| Your task |
Which lines in the records below contain the word "picture"? Copy each one.

| Dataset records |
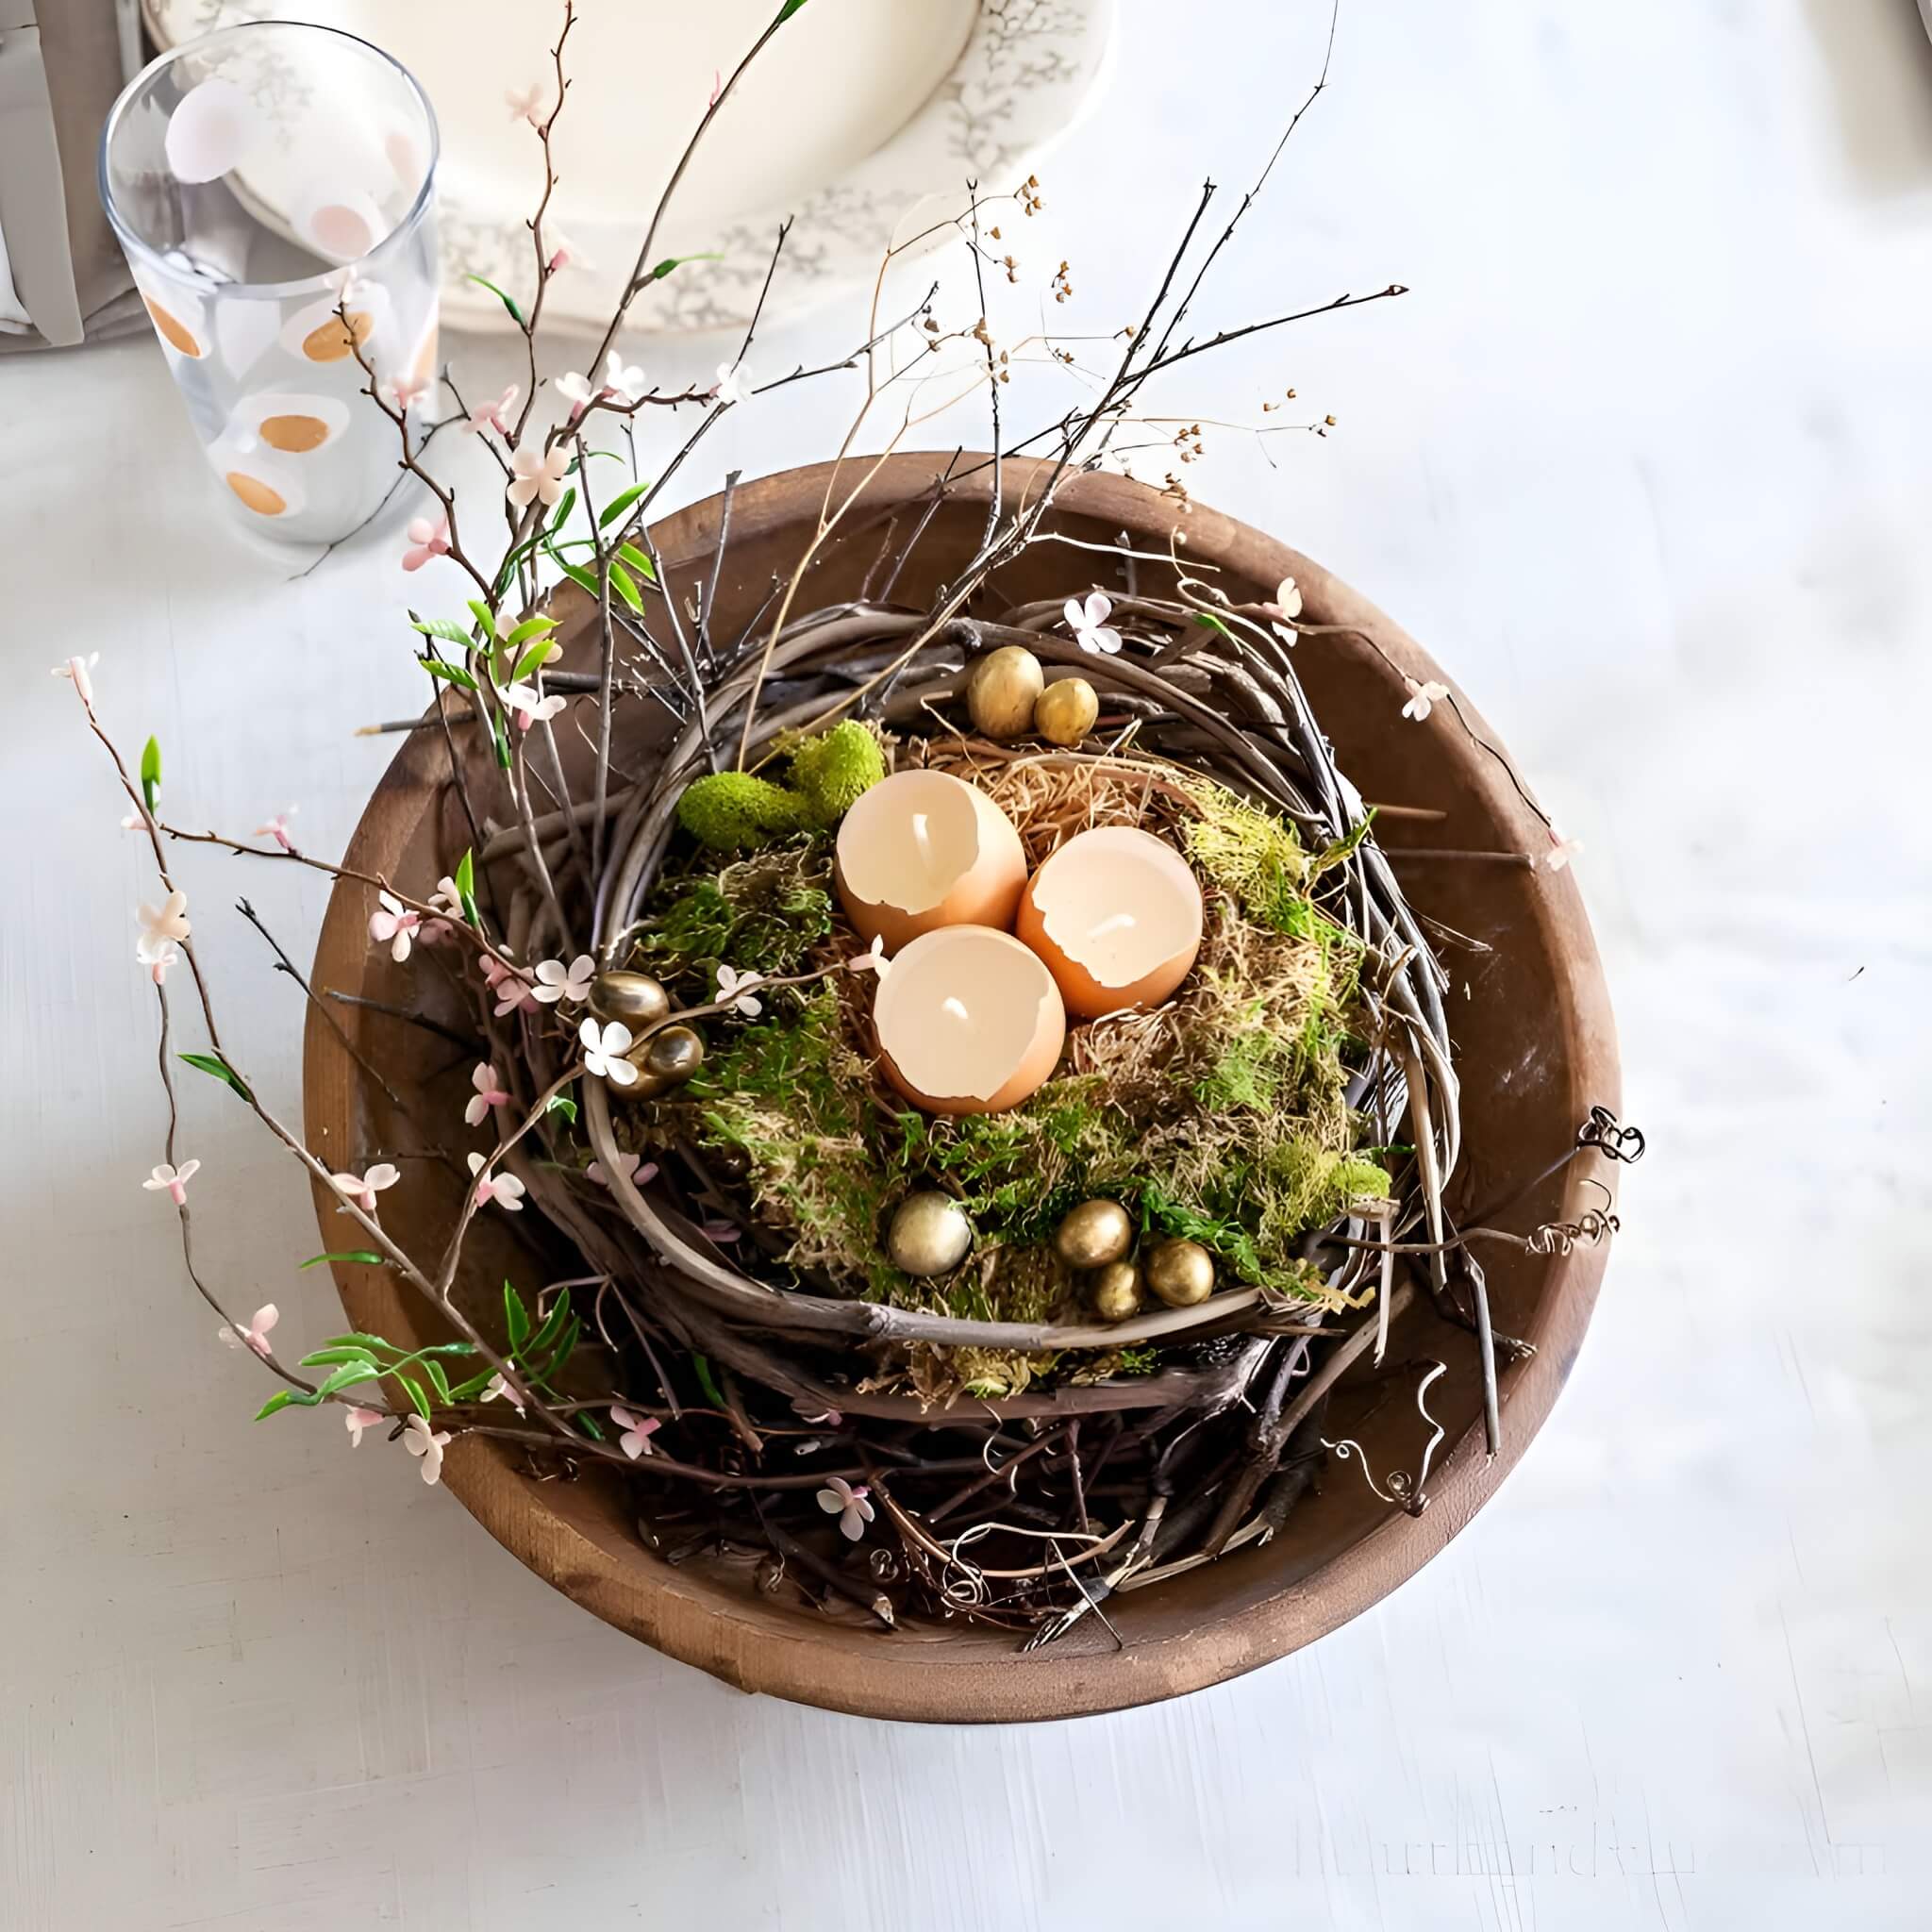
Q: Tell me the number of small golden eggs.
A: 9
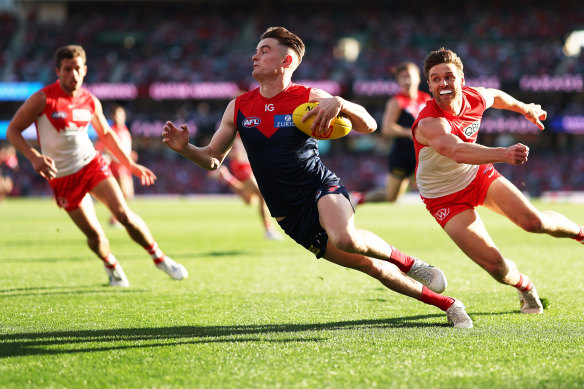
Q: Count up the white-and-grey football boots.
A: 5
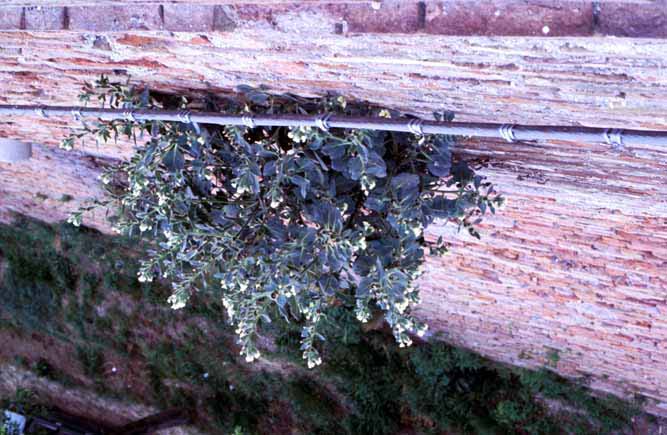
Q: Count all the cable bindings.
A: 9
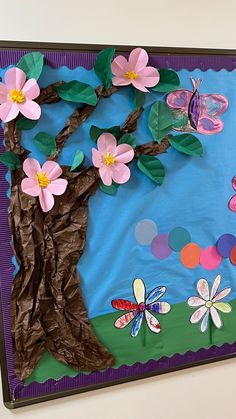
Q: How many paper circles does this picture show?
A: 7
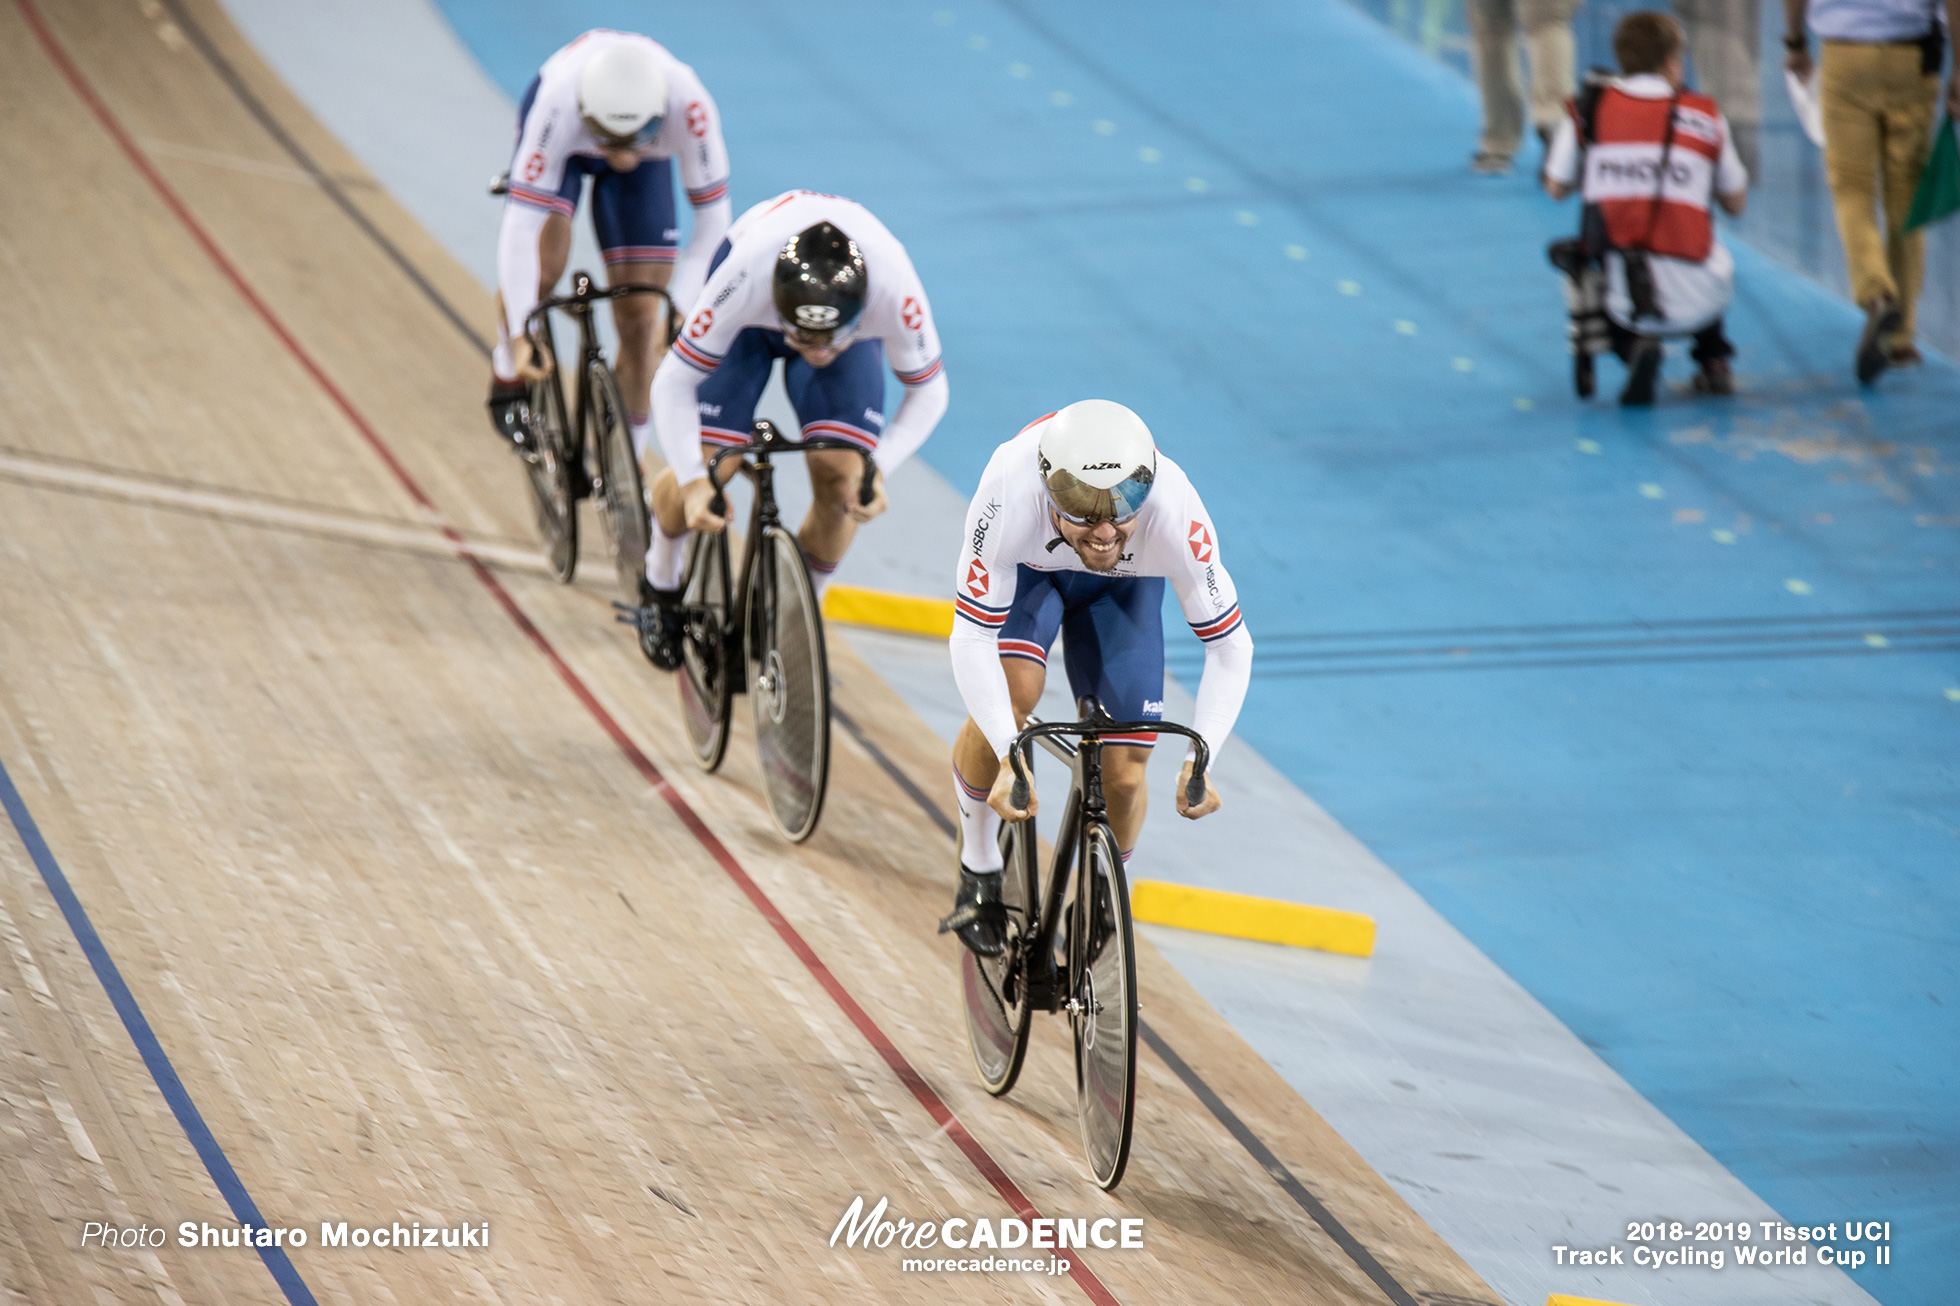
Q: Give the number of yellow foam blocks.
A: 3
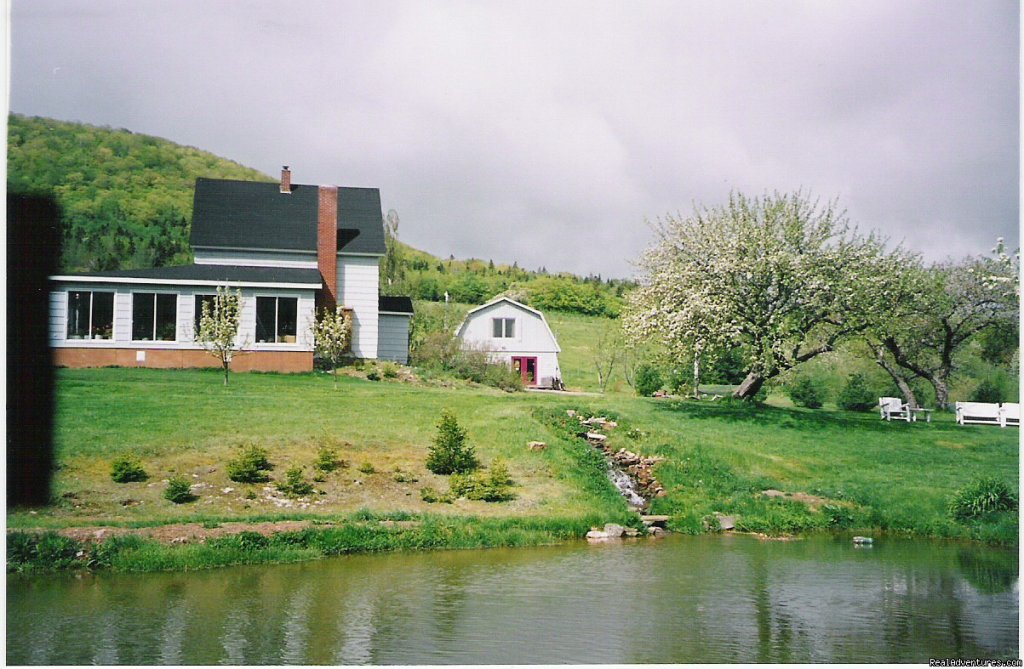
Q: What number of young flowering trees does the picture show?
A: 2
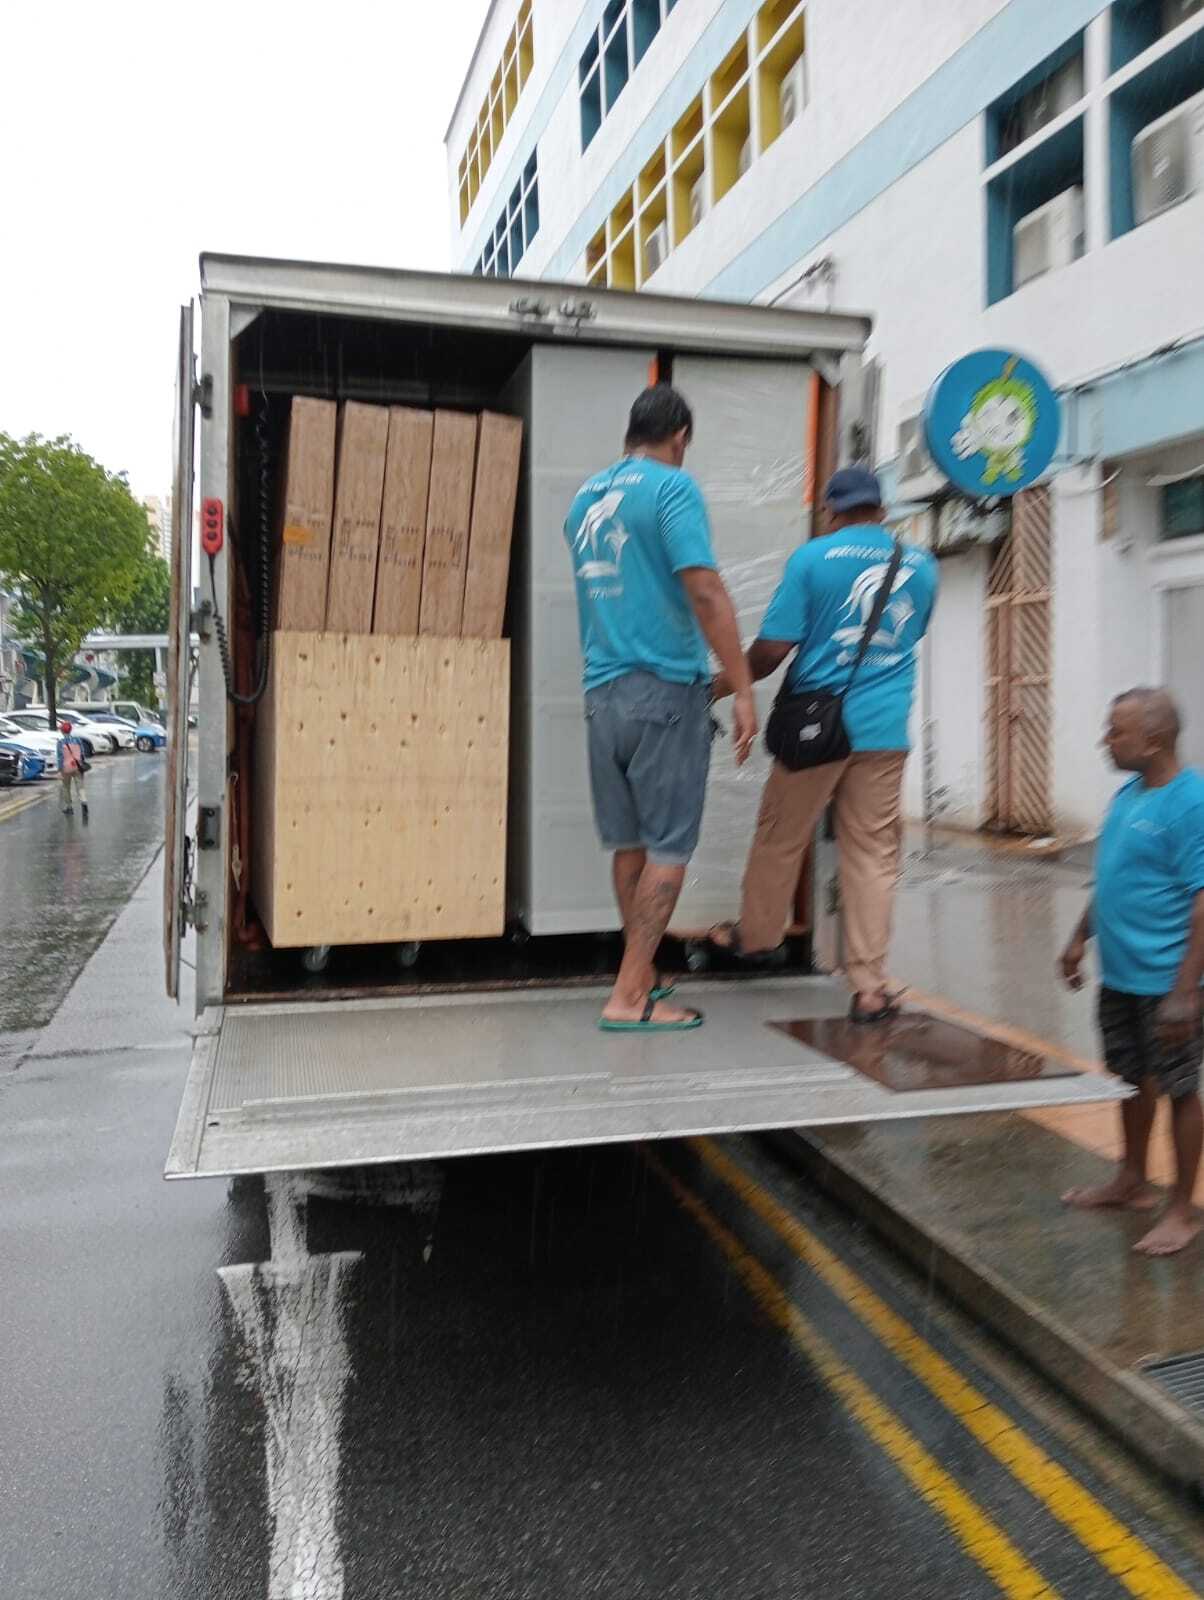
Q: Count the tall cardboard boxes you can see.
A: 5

| Result |
Q: How many paper circles does this picture show?
Q: What number of young flowering trees does the picture show?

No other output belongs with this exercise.